Faut-il en finir avec MaPrimeRénov' et financer uniquement des pompes à chaleur?

Dans son projet de Budget 2023, le gouvernement a prévu de porter à 2,5 milliards d'euros l'enveloppe consacrée à MaPrimeRénov'. Pourtant, la Défenseure des droits, dans une décision publiée cette semaine, pointe du doigt "de graves dysfonctionnements techniques récurrents" du dispositif public d'aide à la rénovation énergétique MaPrimeRénov'. Mise en place en 2020 et pilotée par l'Agence nationale de l'habitat (Anah), MaPrimeRénov' vise à aider les Français modestes à rénover leur logement pour réduire leur consommation d'énergie et leurs émissions de gaz à effet de serre. Mais les rénovations globales des logements, qui permettent de réduire nettement la consommation d'énergie, sont rares. La Cour des Comptes avait par exemple estimé que le dispositif n'avait permis en 2021 de faire changer de niveau de performance énergétique que... 2.500 logements, contre un objectif de rénover 80.000 passoires thermiques.
Existerait-il un moyen plus efficace d'aider les Français à réduire leur consommation d'énergie et leurs émissions de gaz à effet de serre? En reprenant l'idée de Jean-Marc Jancovici, ingénieur spécialiste du climat et fondateur de The Shift Project, le financement des pompes à chaleur pourrait être la solution.

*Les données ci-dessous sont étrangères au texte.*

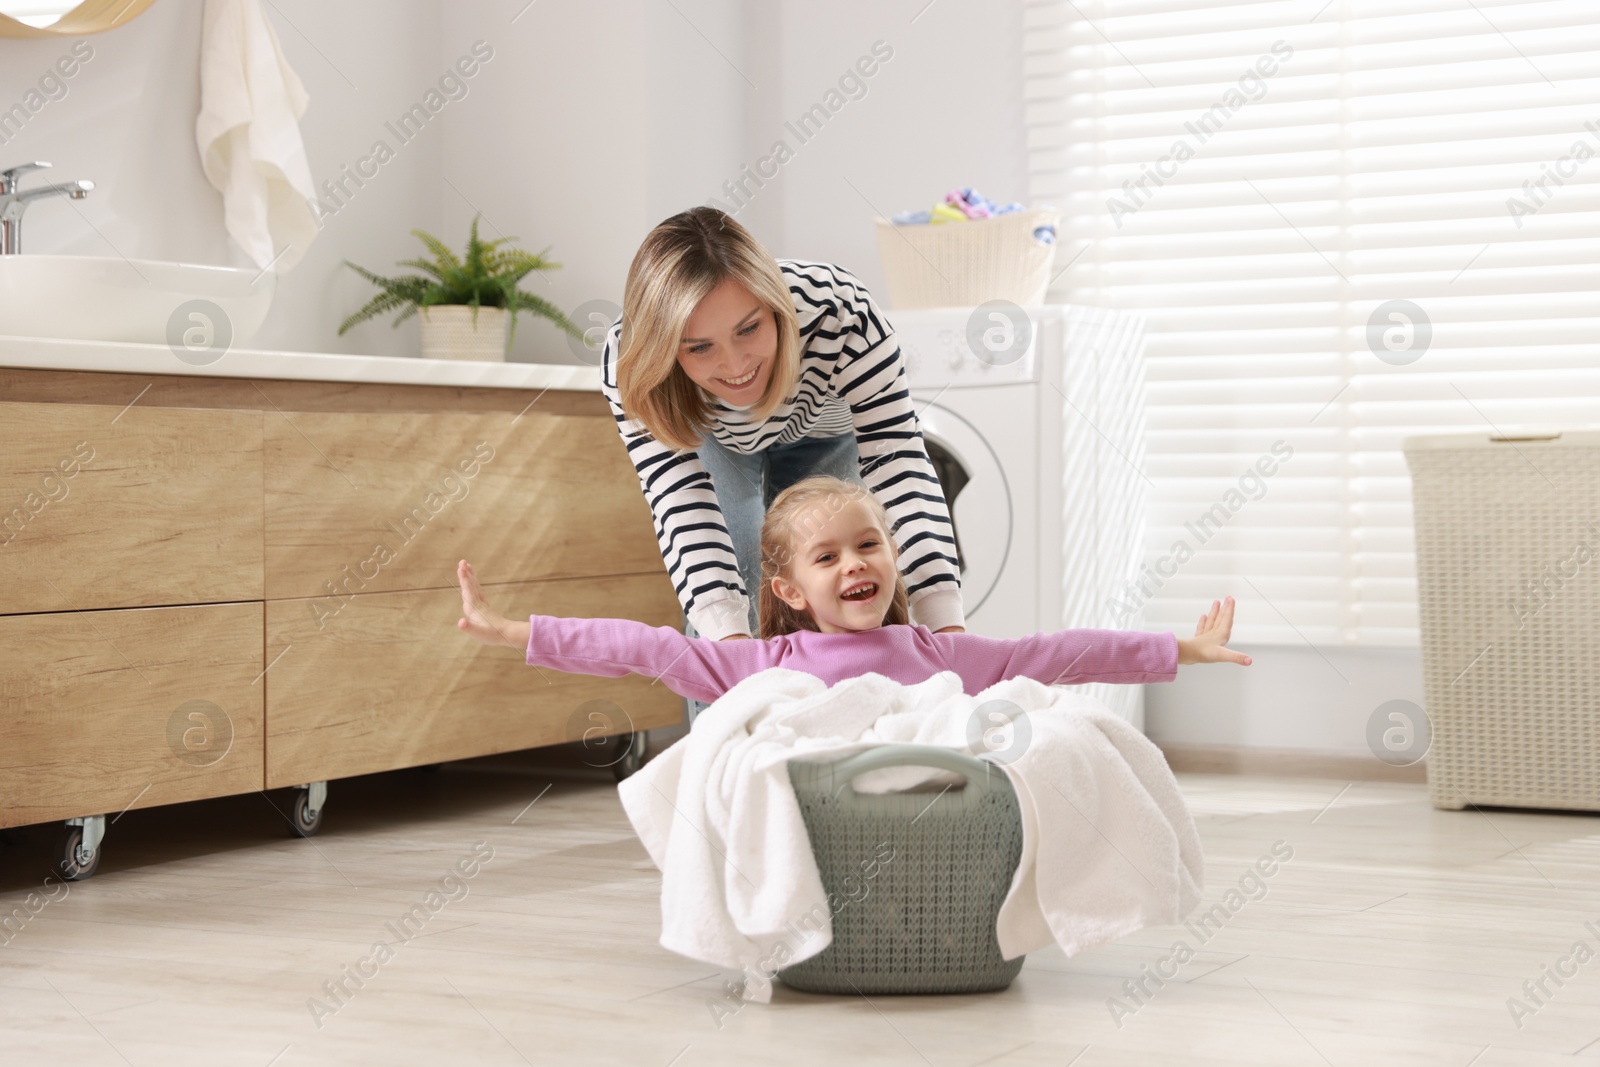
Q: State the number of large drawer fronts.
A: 4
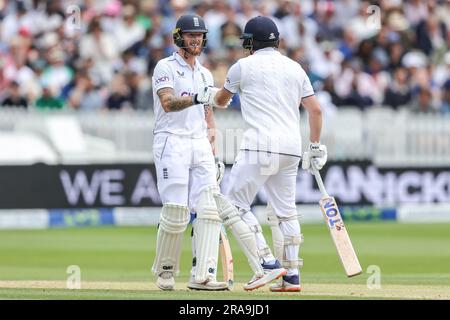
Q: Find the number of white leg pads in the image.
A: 4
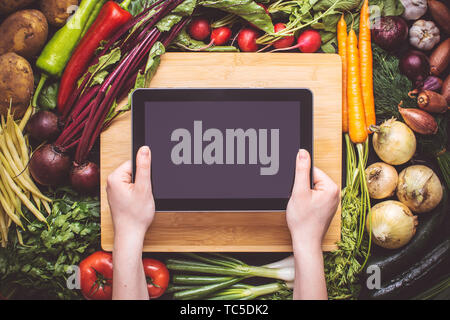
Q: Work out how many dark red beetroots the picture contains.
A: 3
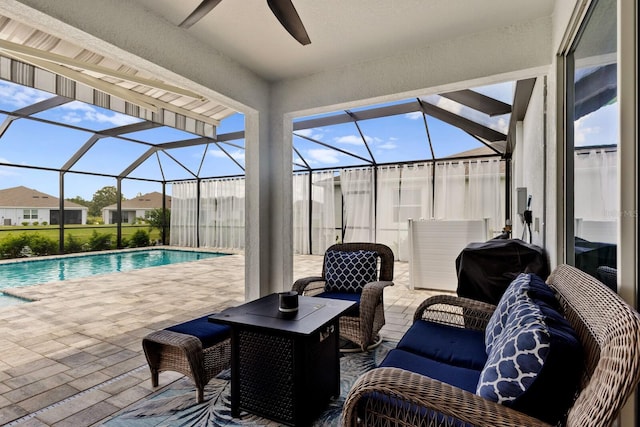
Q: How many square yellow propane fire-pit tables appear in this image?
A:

Il y a une semaine, Jean-Marc Jancovici estimait sur Linkedin qu'avec les 100 milliards d'euros déboursés par l'Etat pour le bouclier tarifaire entre 2021 et 2023 inclus, l'Etat aurait pu "payer environ 10 millions de pompes à chaleur air-eau, ou la moitié en géothermie".
Selon les chiffres du ministère de la Transition écologique, cités par Jean-Marc Jancovici, 41% des logements en France sont chauffés au gaz et 13% avec du pétrole (du fioul essentiellement). "Il y a en France environ 4 millions de logements chauffés au fioul et environ 12 millions de logements chauffés au gaz" explique ainsi Jean-Marc Jancovici.
Avec les 100 milliards d'euros, "nous aurions donc pu supprimer 15% du pétrole et 30% du gaz" consommés par les Français selon ses calculs.
Pour rappel, l'Ademe estime que "les pompes à chaleur (PAC), couplées à une énergie bas-carbone, sont un moyen de réduire les émissions de gaz à effet de serre liées au chauffage des bâtiments résidentiels ou tertiaires. Le gouvernement français a d’ailleurs fixé des objectifs ambitieux concernant les PAC: au travers de la Programmation pluriannuelle de l’énergie (PPE), le ministère de la transition écologique et solidaire estime qu’en 2028, les pompes à chaleur participeront au remplacement de 10.000 chauffages au charbon et de 1 million de chaudières à fioul".
167.000 installations sur un an
Lors d'une conférence en 2018, Jean-Marc Jancovici expliquait déjà: "Si au lieu de mettre 100 milliards d'euros dans l'éolien et le solaire, on avait mis 100 milliards dans les pompes à chaleur, on pouvait payer une pompe à chaleur gratos à 10 millions de ménage. On aurait débarrassé la France de son fioul et de l'essentiel de son chauffage à gaz. On aurait supprimé 25% des émissions de CO² dans le pays, on aurait supprimé 15 milliards d'euros d'importations par an. Pourquoi on ne l'a pas fait? Tout simplement parce que les gens qui sont vocaux sur la question de l'énergie ne s'intéressent qu'à l'électricité et au nucléaire. Donc ils ont poussé les subventions aux énergies renouvelables électriques".
Si les 2,5 milliards d'euros de MaPrimeRénov' étaient réalloués uniquement aux financements à 100% de pompes à chaleur – en estimant qu'une pompe à chaleur coûte en moyenne 15.000 euros – cela aurait permis au gouvernement de financer environ 167.000 installations rien qu'en 2023. De même, si le gouvernement avait opté pour la subvention à 100% de pompes à chaleur plutôt que de rallonger la durée de la ristourne de 30 centimes par litre de carburant de fin octobre à mi-novembre (avec un budget de 440 millions d'euros pour 2 semaines), l'exécutif aurait pu financer l'installation de 29.000 pompes à chaleur.